See the API reference for full signatures, remarks, and exception contracts on every member.

Where to next

Best Practices

  • Lock in a module’s Info early. The ID, Name, and Version are part of the module’s contract. Renaming them later forces a migration of any save data or configuration that referenced them. Pick deliberately at module-creation time and treat the chosen values as a public API.
  • Cache module references in OnInjectDependencies, not in Update. Repeated GetRequiredModule<T> lookups in a hot path add up; the framework lookup is cheap but not free, and the validation work it does is wasted when the reference is known to be valid.
  • Always store the Listen return value. Discarding the subscription token makes the listener effectively permanent. Assign to a private field whose lifetime matches the listener’s lifetime; dispose in OnShutdown (for modules) or OnDestroy (for MonoBehaviours that subscribed in Start).
  • Prefer ScyllaTime.Instance.DeltaTime over UnityEngine.Time.deltaTime for gameplay code. Pause-aware time is the right default; reserve UnityEngine.Time for UI animations and tooling that should ignore pause.
  • Use specific LogCategory values from the first log call. Adding categories retroactively is a chore; picking the right category up front makes runtime filtering instant.
  • Trace and Debug calls are free in release builds. Both compile out via conditional attributes, so leaving them in user code does not cost anything in shipped builds. Use them liberally for diagnostic output.
  • Define event payload fields as init-only properties. The init modifier produces effectively-immutable event payloads, which is the right shape because event handlers run synchronously and should not mutate the event mid-dispatch.
  • Pick event priorities deliberately. High for handlers that other handlers depend on (state mutators); Medium for general listeners; Low for handlers that should run last (analytics, UI). Mixing priorities at random produces order-dependent bugs.
  • Use OnInjectDependencies for cross-module references and OnInitialize for self-contained setup. Splitting the work this way keeps the lifecycle phases distinct and makes it obvious which references are guaranteed to be valid at each step.
  • Wire Pause to game pause events and Resume to unpause events.

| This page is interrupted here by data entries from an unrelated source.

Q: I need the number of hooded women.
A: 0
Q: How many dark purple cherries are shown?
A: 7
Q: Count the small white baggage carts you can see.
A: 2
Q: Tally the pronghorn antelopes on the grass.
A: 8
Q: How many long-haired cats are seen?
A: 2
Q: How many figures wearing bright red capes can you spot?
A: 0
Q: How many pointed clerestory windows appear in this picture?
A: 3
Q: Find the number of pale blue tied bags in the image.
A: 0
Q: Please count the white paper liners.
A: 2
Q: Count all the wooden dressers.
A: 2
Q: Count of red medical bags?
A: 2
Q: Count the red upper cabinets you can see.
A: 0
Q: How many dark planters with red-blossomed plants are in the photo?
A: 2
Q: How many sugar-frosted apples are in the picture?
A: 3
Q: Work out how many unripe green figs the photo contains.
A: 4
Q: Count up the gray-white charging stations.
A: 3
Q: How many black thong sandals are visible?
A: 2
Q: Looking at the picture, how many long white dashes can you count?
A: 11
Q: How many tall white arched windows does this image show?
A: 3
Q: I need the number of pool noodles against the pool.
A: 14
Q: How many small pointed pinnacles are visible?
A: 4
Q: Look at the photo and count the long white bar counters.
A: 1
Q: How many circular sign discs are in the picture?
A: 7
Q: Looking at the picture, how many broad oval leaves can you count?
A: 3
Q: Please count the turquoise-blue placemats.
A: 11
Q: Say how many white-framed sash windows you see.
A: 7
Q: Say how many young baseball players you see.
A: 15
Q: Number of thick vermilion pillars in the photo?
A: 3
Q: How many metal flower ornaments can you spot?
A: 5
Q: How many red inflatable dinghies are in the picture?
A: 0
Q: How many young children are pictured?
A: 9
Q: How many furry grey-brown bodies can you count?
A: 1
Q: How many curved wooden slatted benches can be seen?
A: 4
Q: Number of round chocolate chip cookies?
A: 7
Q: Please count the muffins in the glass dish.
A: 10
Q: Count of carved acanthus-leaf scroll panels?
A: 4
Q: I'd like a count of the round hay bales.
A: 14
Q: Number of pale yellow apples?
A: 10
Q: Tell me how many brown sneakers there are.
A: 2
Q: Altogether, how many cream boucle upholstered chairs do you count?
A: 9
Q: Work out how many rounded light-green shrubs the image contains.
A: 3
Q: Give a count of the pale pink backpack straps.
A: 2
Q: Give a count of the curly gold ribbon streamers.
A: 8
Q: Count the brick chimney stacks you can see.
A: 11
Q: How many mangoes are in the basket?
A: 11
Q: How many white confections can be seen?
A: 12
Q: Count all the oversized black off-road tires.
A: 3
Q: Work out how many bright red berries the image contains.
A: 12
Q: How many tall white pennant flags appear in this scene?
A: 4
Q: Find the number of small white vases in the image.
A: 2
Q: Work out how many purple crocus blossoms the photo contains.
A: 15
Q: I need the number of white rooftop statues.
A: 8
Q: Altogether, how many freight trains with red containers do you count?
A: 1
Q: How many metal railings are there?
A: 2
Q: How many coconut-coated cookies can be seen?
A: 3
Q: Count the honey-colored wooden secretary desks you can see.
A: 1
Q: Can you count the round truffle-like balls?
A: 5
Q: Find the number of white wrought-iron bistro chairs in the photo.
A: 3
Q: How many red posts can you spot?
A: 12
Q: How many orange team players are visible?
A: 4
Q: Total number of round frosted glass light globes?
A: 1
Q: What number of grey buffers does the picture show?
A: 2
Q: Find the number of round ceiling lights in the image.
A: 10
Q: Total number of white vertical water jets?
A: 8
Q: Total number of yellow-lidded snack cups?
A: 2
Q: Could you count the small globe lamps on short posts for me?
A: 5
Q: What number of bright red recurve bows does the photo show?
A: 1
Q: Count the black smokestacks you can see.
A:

Without this, gameplay time keeps running while the rest of the simulation is “paused”, producing “the UI is paused but the timer is not” bugs.
  • Export the configuration file once, then version it. Click Export Config File on the configuration asset’s Inspector, commit the resulting JSON to version control, and treat that file as the seed for any future tuning. The file is also what ships in the user-overrides location for player-editable tuning.
  • Use RunWhenReady for one-shot startup, IsInitialized polling for per-frame gates. Both patterns are appropriate in different contexts; mixing them (waiting for ready via a poll) wastes frames.